Task statement:
Excluding pictures, reproduce word for word the lines from the one containing "Q: Thin white" through the end of the material below.
++++++
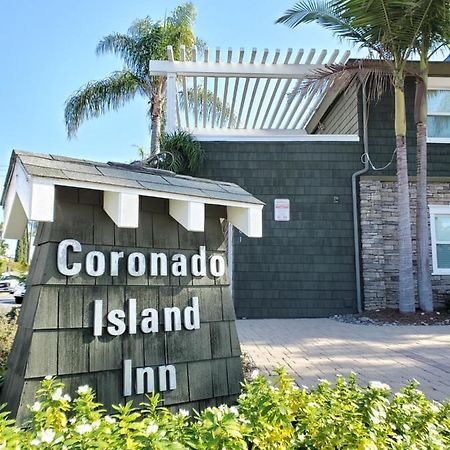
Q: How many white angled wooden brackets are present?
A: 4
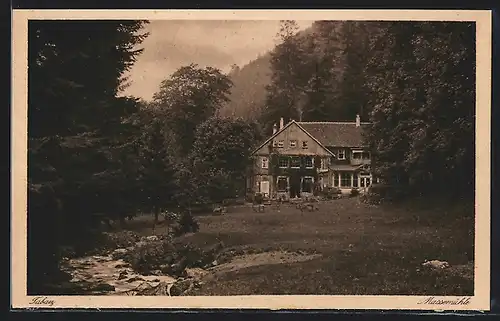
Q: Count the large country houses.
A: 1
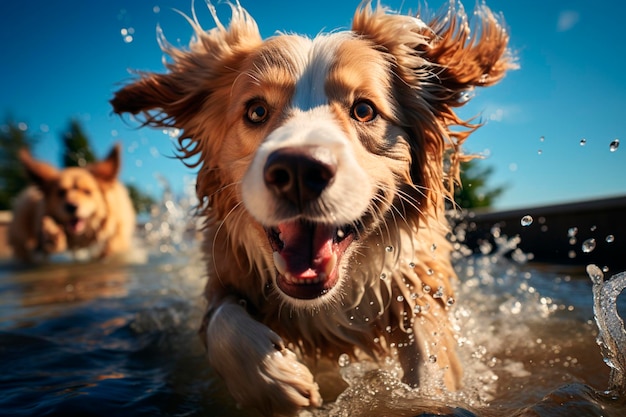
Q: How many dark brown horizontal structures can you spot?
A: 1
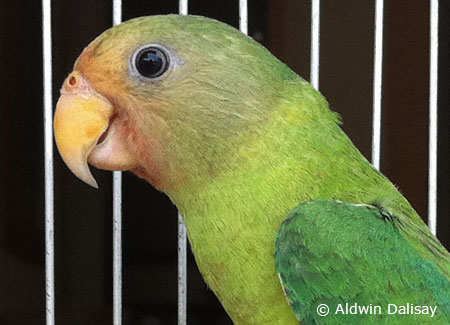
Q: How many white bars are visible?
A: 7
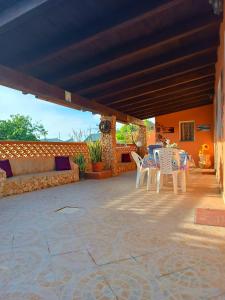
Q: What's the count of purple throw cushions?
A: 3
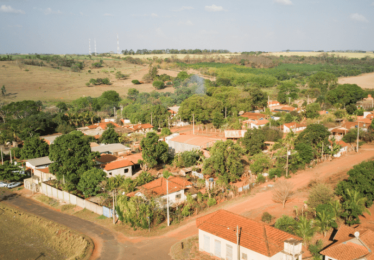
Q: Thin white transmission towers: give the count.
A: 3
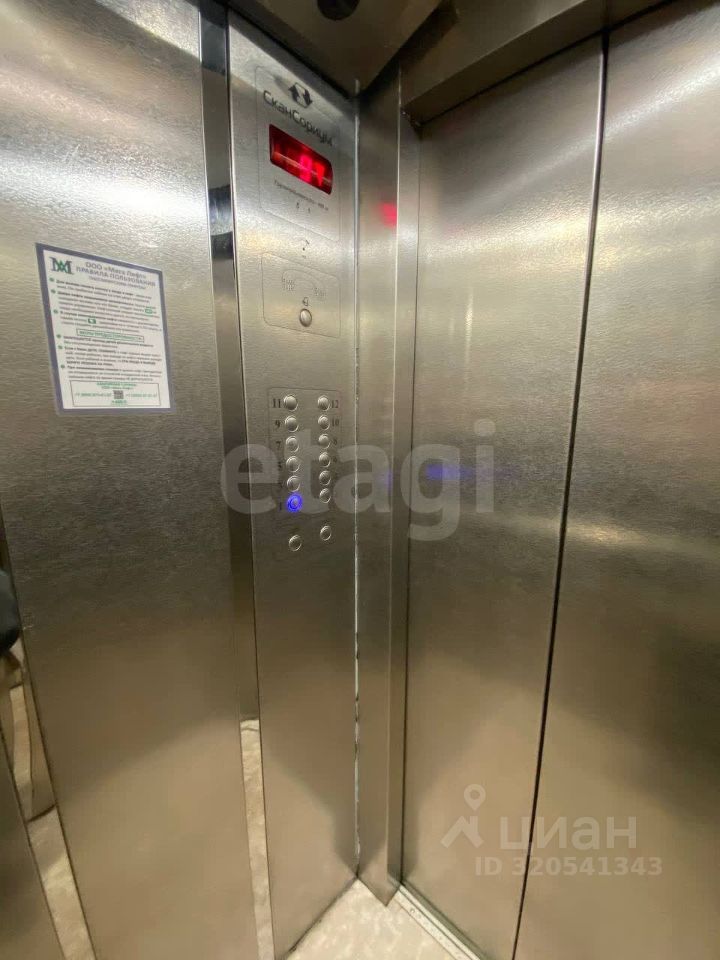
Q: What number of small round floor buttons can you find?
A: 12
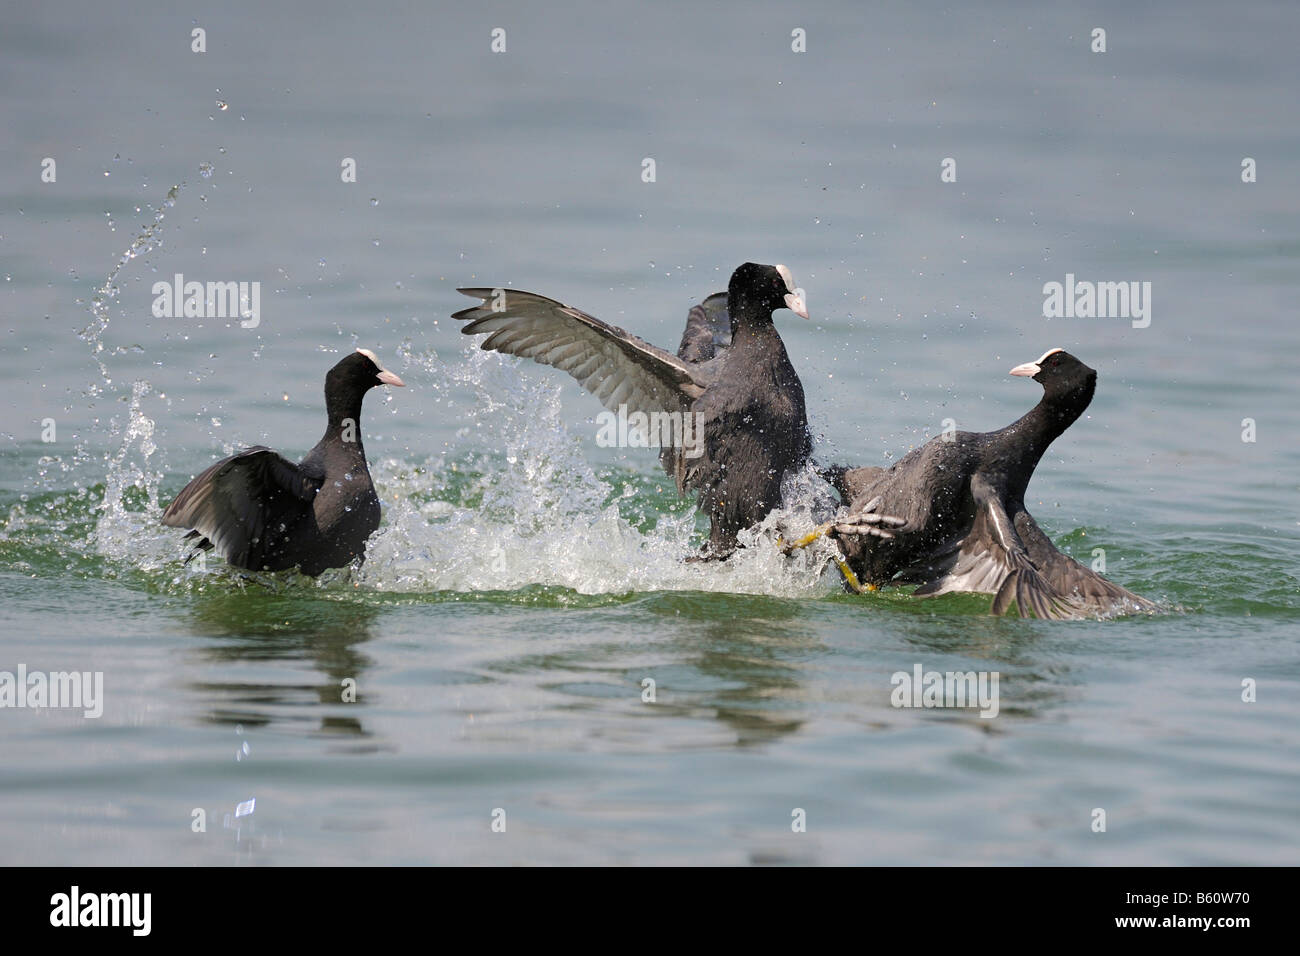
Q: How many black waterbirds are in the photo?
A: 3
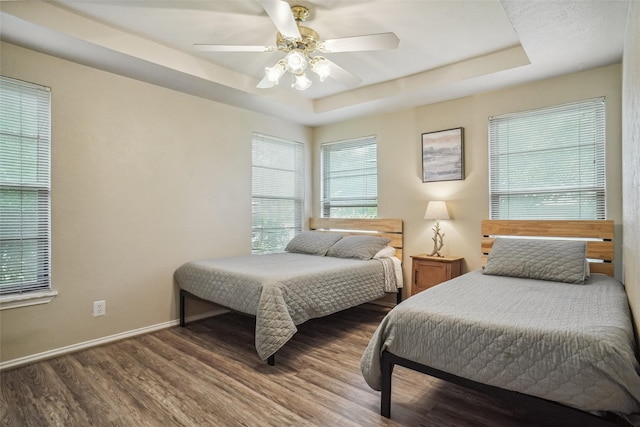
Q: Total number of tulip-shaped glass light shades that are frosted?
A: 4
++++++
Task answer:
Q: Thin white transmission towers: give the count.
A: 3
Q: What number of small round floor buttons can you find?
A: 12
Q: How many black waterbirds are in the photo?
A: 3
Q: Total number of tulip-shaped glass light shades that are frosted?
A: 4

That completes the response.